Nisto das torturas, os ocupantes norte-americanos e os colaboracionistas contam com a soldadesca britânica. A BBC publicou há poucos dias fotografias que confirmam novas formas das coincidências de estilo entre Blair e Bush. Algumas mostram os prisioneiros iraquianos em simulações de actos sexuais humilhantes e que os mesmos são utilizados como pranchas de surf. Belo fair play!
Chávez fortalecido
No cumprimento diligente do seu papel de Sharon na América do Sul, Uribe – sobre quem escreveremos com mais detalhe proximamente – levou as relações da Colômbia com a Venezuela à beira da rotura com o caso Granda. Perante a posição firme de Caracas, que exigiu uma desculpa pela violação da sua soberania nacional, o Palácio de Narinho teve de dar um golpe de rins – como terá sido a ralhação de Washington! – e conseguir uma forma de apresentar desculpas dentro do eufemístico que pode ser a linguagem diplomática. Num comunicado acordado com Caracas e que em momento algum fala de «guerrilhas» mas sim de «terrorismo», «contrabando» e «narcotráfico», que ambos os estados se comprometem, como é natural, a combater – o governo de Uribe declara (os sublinhados são da Redacção) a sua «maior disposição para rever os factos que são do conhecimento público, de forma a que, se resultaram inconvenientes
perante o exame da República Bolivariana de Venezuela, não se repitam».
Mais adiante, ao falar de uma estratégia bi-nacional – evidente referência a Washington, que meteu a colher num assunto em princípio só entre dois e por isso foi criticada até pelos próprios colombianos [1] – para enfrentar os delitos já mencionados, adianta que esta se fará «sempre desde o mais estrito respeito pela legalidade [2] e em particular pela soberania de ambos os países [3]».
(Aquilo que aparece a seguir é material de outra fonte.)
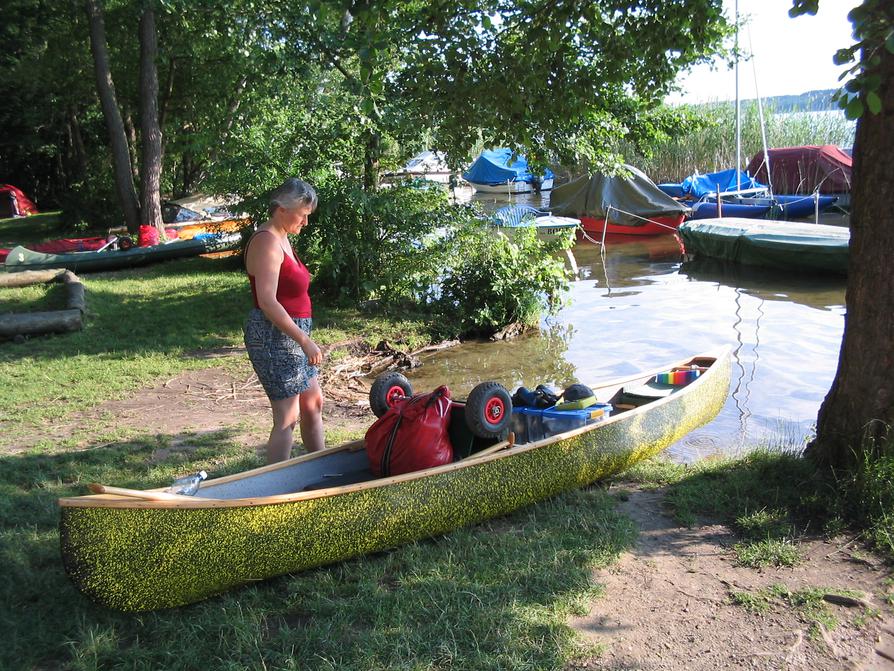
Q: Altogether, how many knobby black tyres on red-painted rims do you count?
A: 2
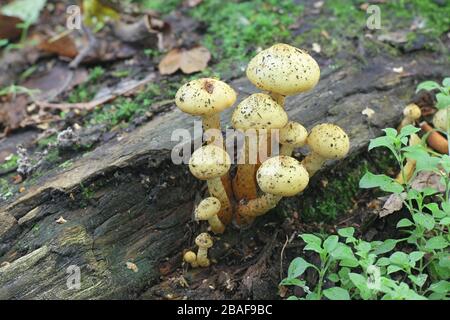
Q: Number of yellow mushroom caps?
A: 12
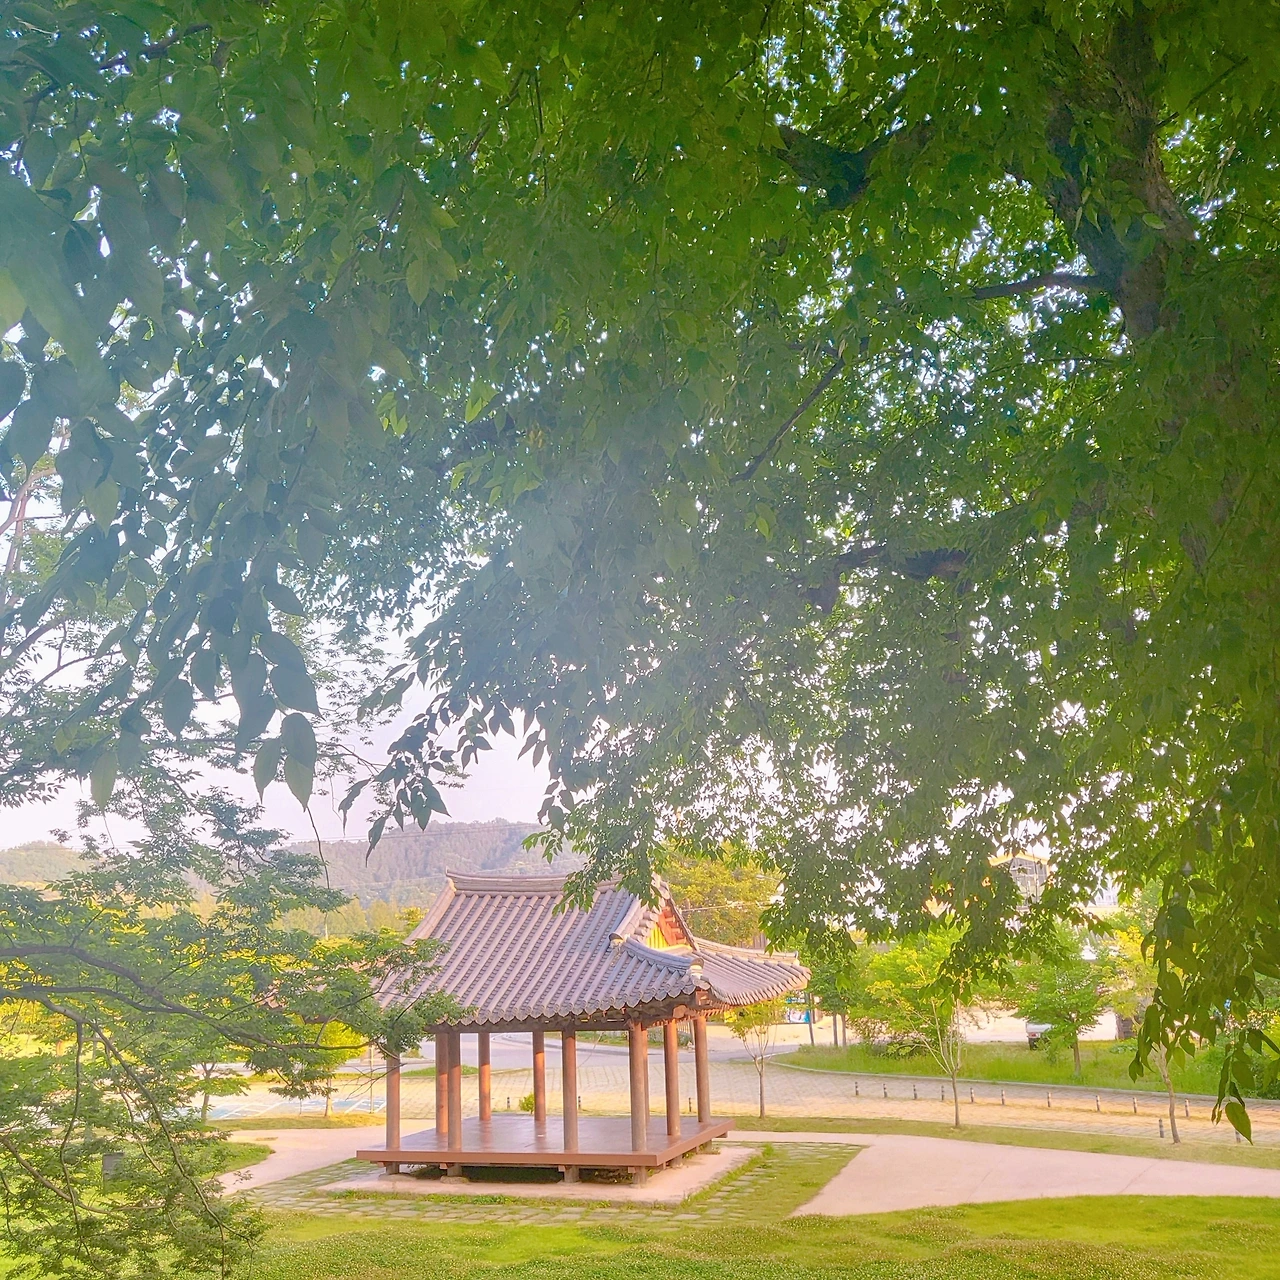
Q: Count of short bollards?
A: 15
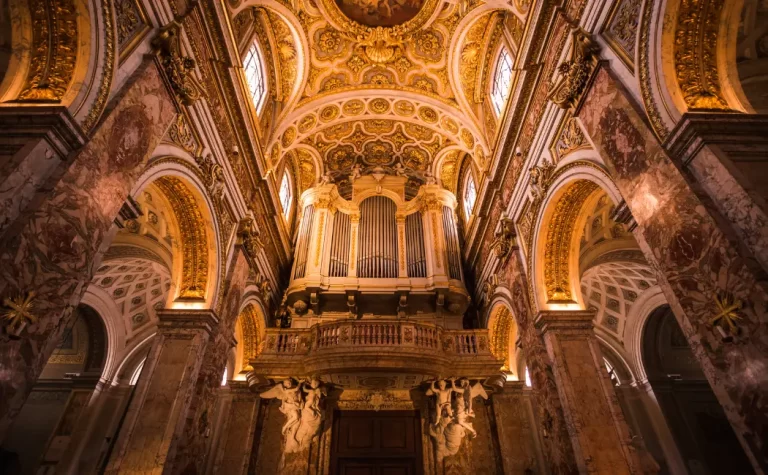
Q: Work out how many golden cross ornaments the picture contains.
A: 2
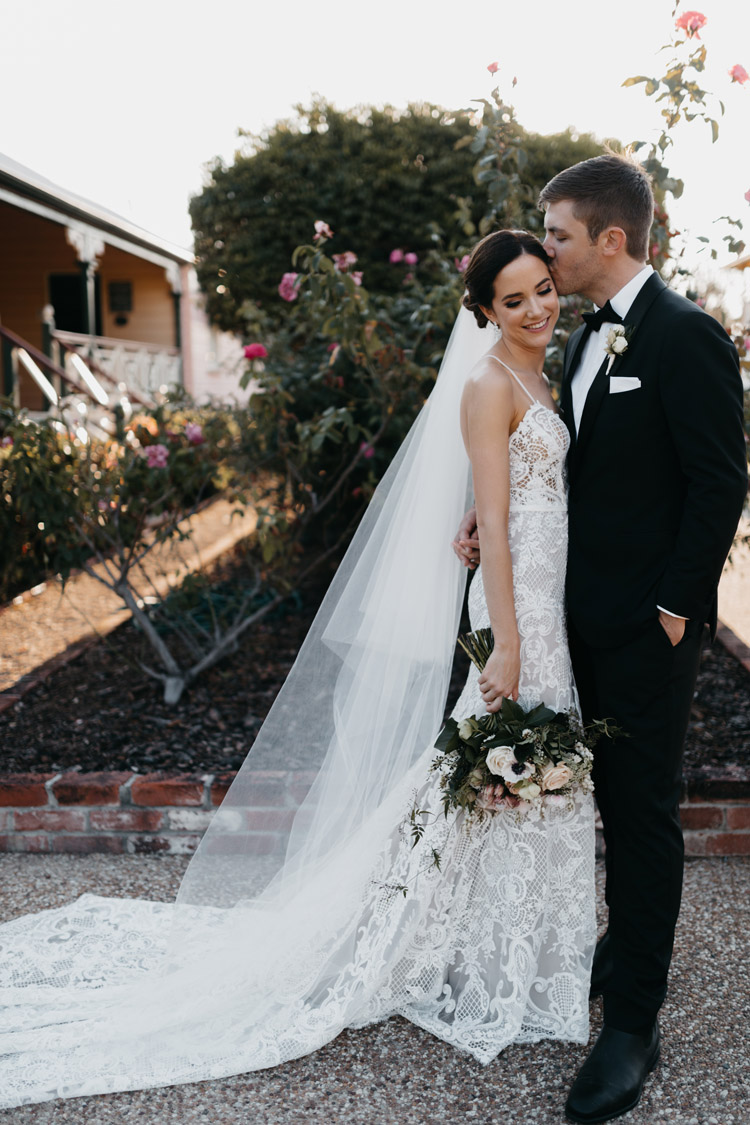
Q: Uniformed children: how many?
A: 0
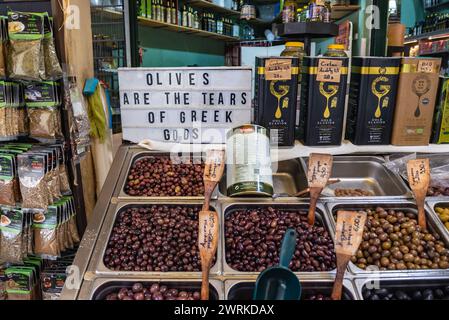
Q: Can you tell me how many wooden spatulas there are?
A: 5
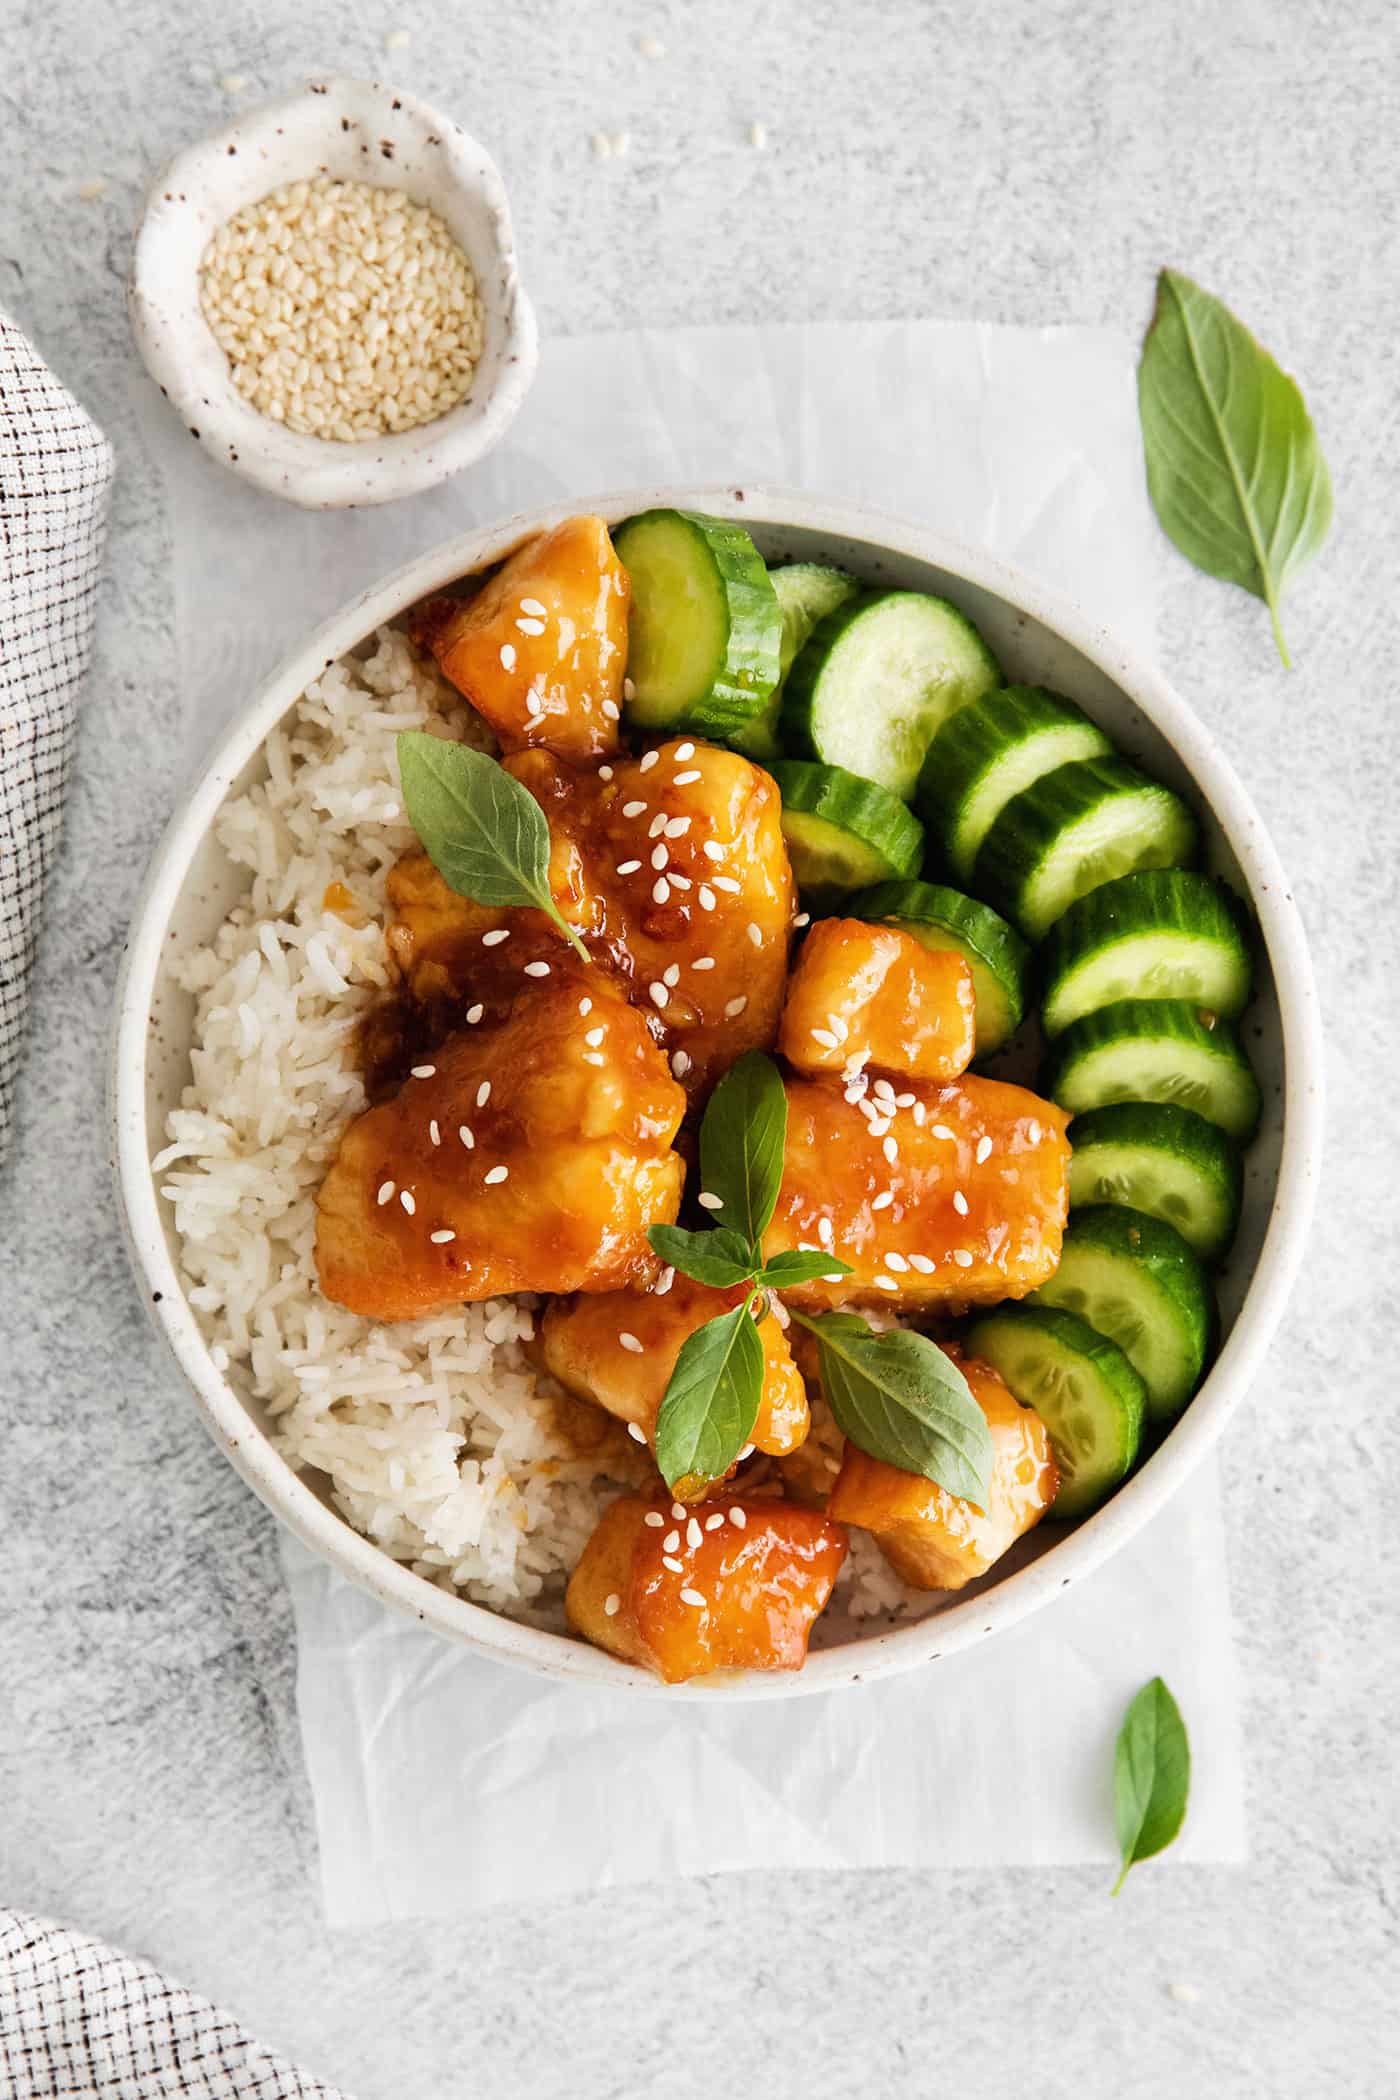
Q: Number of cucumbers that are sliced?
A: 12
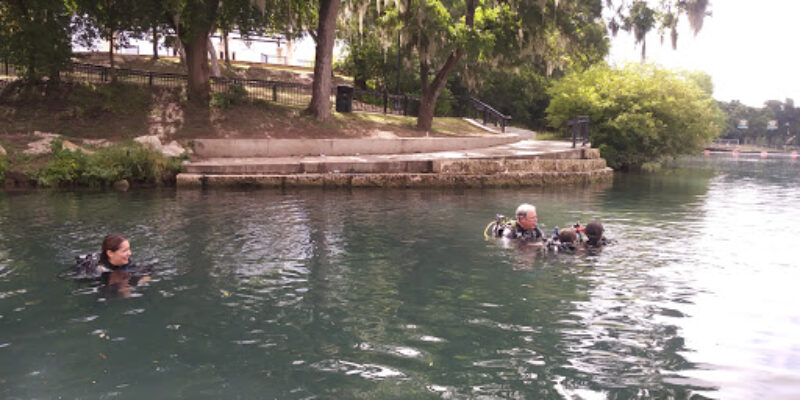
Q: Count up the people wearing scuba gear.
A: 4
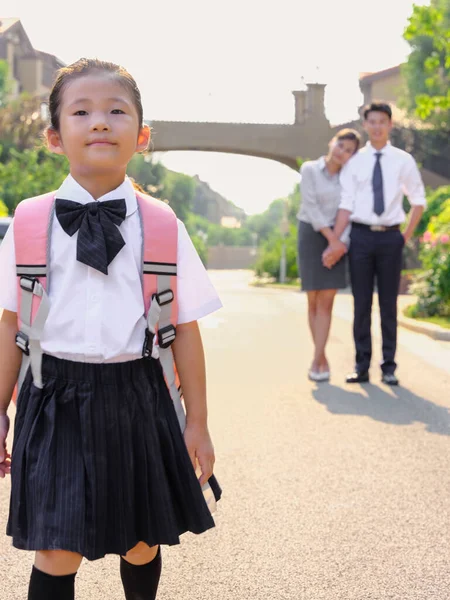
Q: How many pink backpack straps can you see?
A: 2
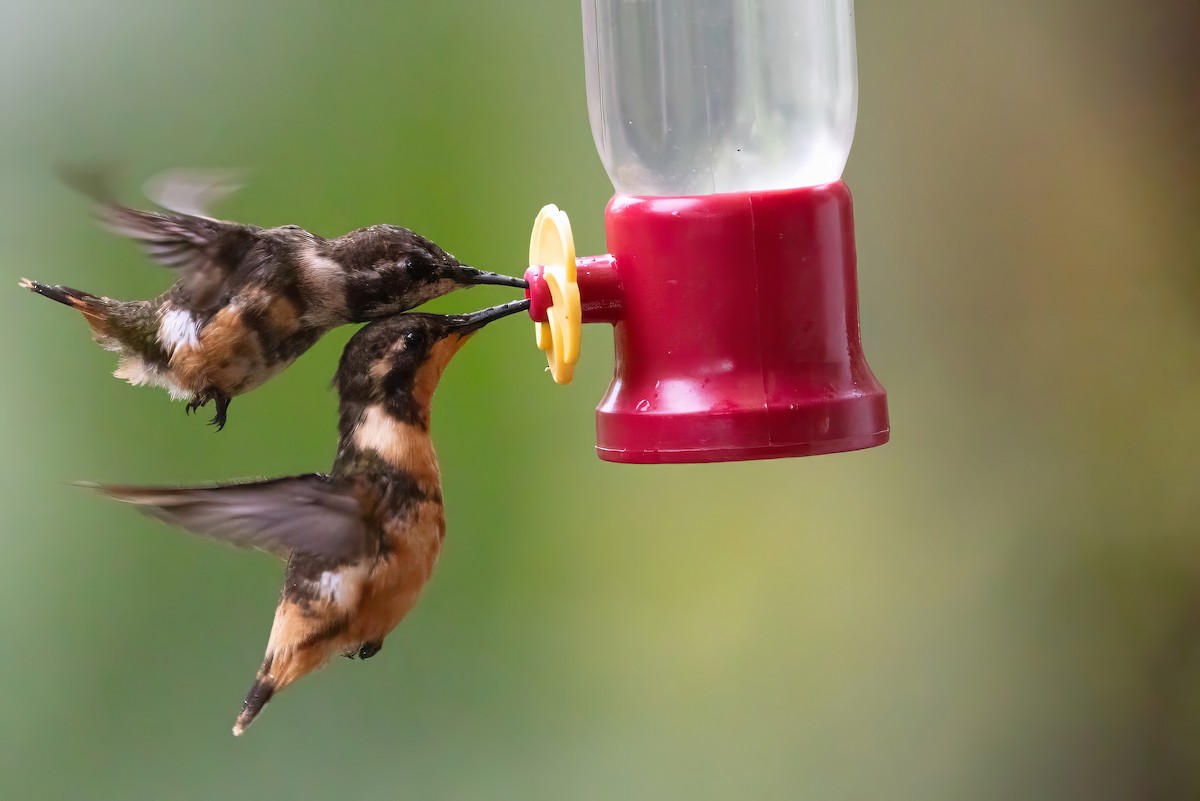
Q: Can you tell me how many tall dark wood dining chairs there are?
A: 0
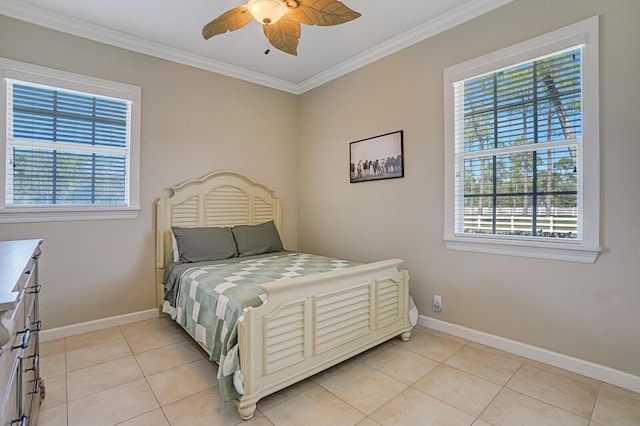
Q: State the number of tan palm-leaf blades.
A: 3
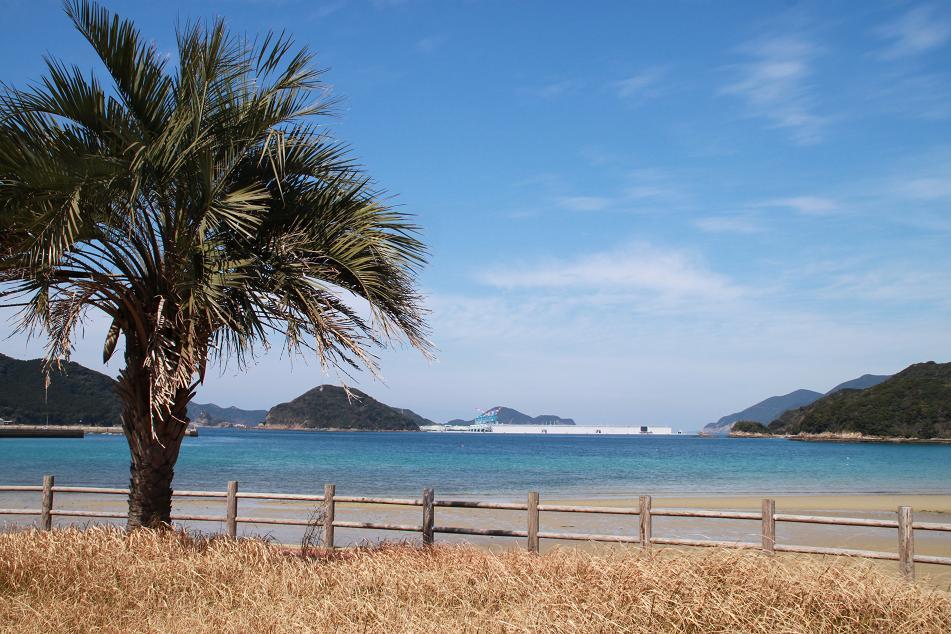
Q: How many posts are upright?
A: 8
Este incidente resolveu-se, para frustração dos cães da guerra, pela via diplomática e também porque o mesmo só era dos interesse dos Estados Unidos – impedir a integração da América Latina e conseguir o isolamento da Venezuela – e dos grandes vendedores de armas – interessados numa corrida ao armamento entre os dois países vizinhos.
__________
[1] Bula Escobar, ex-embaixador de Bogotá em Caracas, afirmou que as declarações do Departamento de Estado não foram construtivas nem edificantes e permitem especular sobre o interesse de um terceiro.
[2] Editorial de El Tiempo, de Colômbia, a 16 de Janeiro: «… neste caso houve elementos pouco ortodoxos, como a pretensão de aplicar, noutro país, um programa de recompensas desenhado sob a normativa nacional. Na melhor das hipóteses foi um ‘golo com a mão’»…
[3] Outro apontamento de El Tiempo: «Haveria que perguntar até que ponto o
endurecimento da política face ao governo de Chávez é uma decisão inspirada na defesa dos interesses colombianos, ou mais o apoio irrestrito à política do governo de Bush na América Latina, que inclui a caracterização de um espécie de ‘eixo do mal’, no qual estariam os governos da Venezuela e Cuba…» (…) «o dever da política externa é o de favorecer o interesse nacional próprio e não o de terceiros…»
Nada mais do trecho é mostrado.